Teenagers molested by former New York Yankee Chad Curtis have filed a complaint with the U.S. Department of Education alleging that school board members had a "blind devotion" to the athlete-turned-teacher even after he was convicted.

Curtis, famed for hitting a walk-off home run during Game 3 of the 1999 World Series, is serving 7 to 15 years in prison after a Michigan jury convicted him of criminal sexual misconduct in 2013 while he was a coach at Lakewood High School.

The ex-outfielder, who played for a half-dozen teams in his decade-long career, has always maintained he is innocent and that the girls lied about being groped and violated during secret sports massage sessions.

Four students have filed a federal lawsuit against Curtis and the school district. Evidence uncovered during that process included text messages and emails that are part of the complaint filed this week with the Education Department's Office of Civil Rights.

"Some words of encouragement that have been running through my mind. You have lived and continue to live a righteousness life that no on[e], or no word scan take away. Nothing can separate you from our father. Praise God," board member Brian Potter wrote to Curtis after the first molestation charge was made in 2012.

Potter and fellow board member Gary Foltz wrote post-conviction character references for Curtis, 46, and they are members of his "prayer team," the complaint charges.

Mugshot of former Yankee Chad CurtisAP via WNBC

The victims' lawyer, Douglas Fierberg, said that while the school board members were shoring up Curtis, his clients — two of whom still attend Lakewood — were being harassed for coming forward about the abuse.

Curtis, he said in the complaint, "was revered at Lakewood both for his celebrity, and for the persona as a 'man of faith' he perpetuated at the school, and at a nearby church where he and at least one board member were congregants."

"This blind devotion to Curtis is evident throughout Curtis's tenure at Lakewood, and in all of Lakewood's dealings with Curtis and Curtis's victims," Fierberg added.

"This blind devotion to Curtis is evident throughout Curtis's tenure at Lakewood."

"While the criminal investigation against Curtis was ongoing, Lakewood refused to take any action to protect Complainants, to remedy the hostile environment Curtis’s abuse had created or the additional hostility caused by retaliatory harassment."

Lakewood Superintendent Mike O'Mara said he could not comment because of pending litigation.

But in their response to the federal suit, the school's lawyers said officials had no idea Curtis was molesting the students before they came forward and that they cooperated with the police probe and barred him from the campus afterward.

"The Lakewood Defendants deny that any senior Lakewood official has, in his or her official capacity, demonstrated any 'allegiance' to Curtis at any time since the allegations arose," the court papers said.

The new complaint, however, references a note that Potter wrote to Curtis' wife clarifying where he sat during his sentencing hearing.

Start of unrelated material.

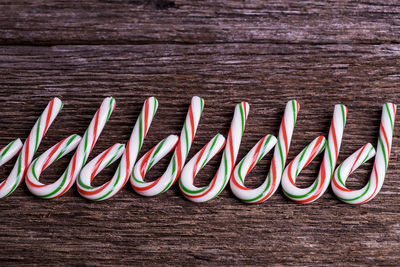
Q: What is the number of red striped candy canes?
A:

"Chad informed me that you had thought you saw me sitting with the accusers during the sentencing. I want you to know that I was indeed sitting with Pastor Dan Curry on ‘your side’ of the court room," it said.

Potter and Foltz did not return calls for comment.

An Education Department spokesman said that if an investigation determines there is evidence of the Title IX civil rights violation, the agency will attempt to negotiate a resolution. If that fails, the agency can push for an administrative hearing or refer the case to the Justice Department.